Exercise objective: Wherever the word "many" appears in the entries, copy the whole line.

Dataset records:
□ □ □

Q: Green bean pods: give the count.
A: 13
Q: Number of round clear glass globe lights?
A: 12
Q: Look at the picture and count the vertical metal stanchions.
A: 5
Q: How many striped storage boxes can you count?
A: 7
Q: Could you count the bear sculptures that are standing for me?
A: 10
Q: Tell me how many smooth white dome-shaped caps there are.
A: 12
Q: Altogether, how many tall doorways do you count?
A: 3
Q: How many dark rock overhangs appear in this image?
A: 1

□ □ □

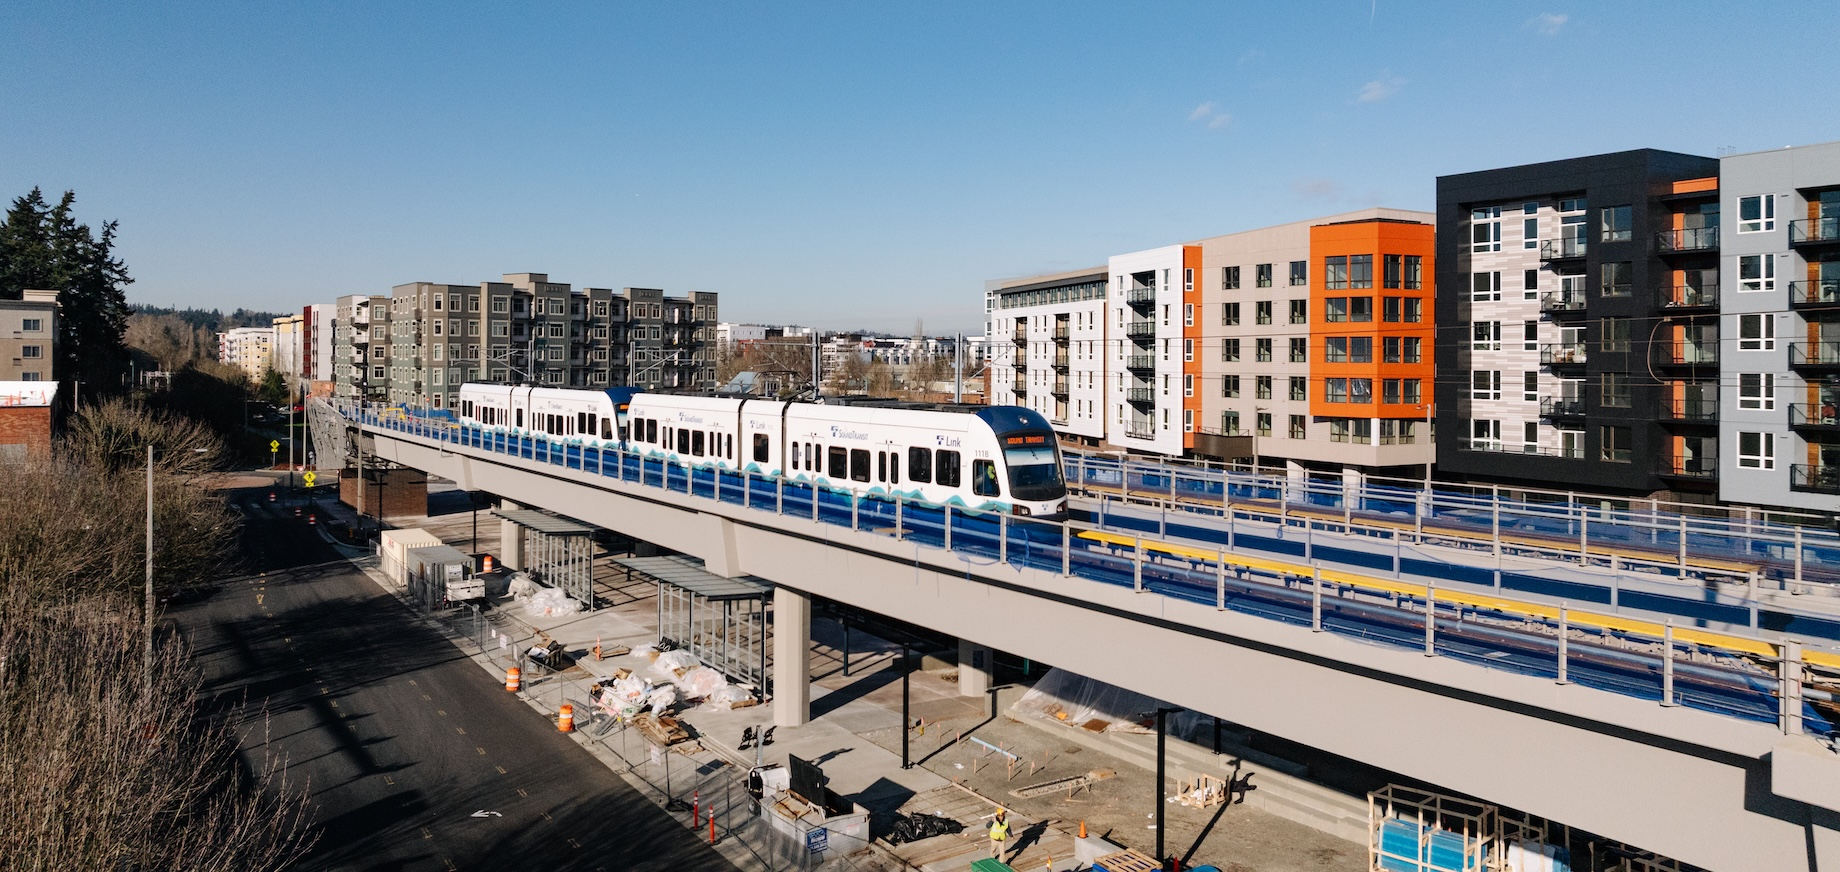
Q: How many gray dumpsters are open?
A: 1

□ □ □

Task solution:
Q: How many striped storage boxes can you count?
Q: Tell me how many smooth white dome-shaped caps there are.
Q: Altogether, how many tall doorways do you count?
Q: How many dark rock overhangs appear in this image?
Q: How many gray dumpsters are open?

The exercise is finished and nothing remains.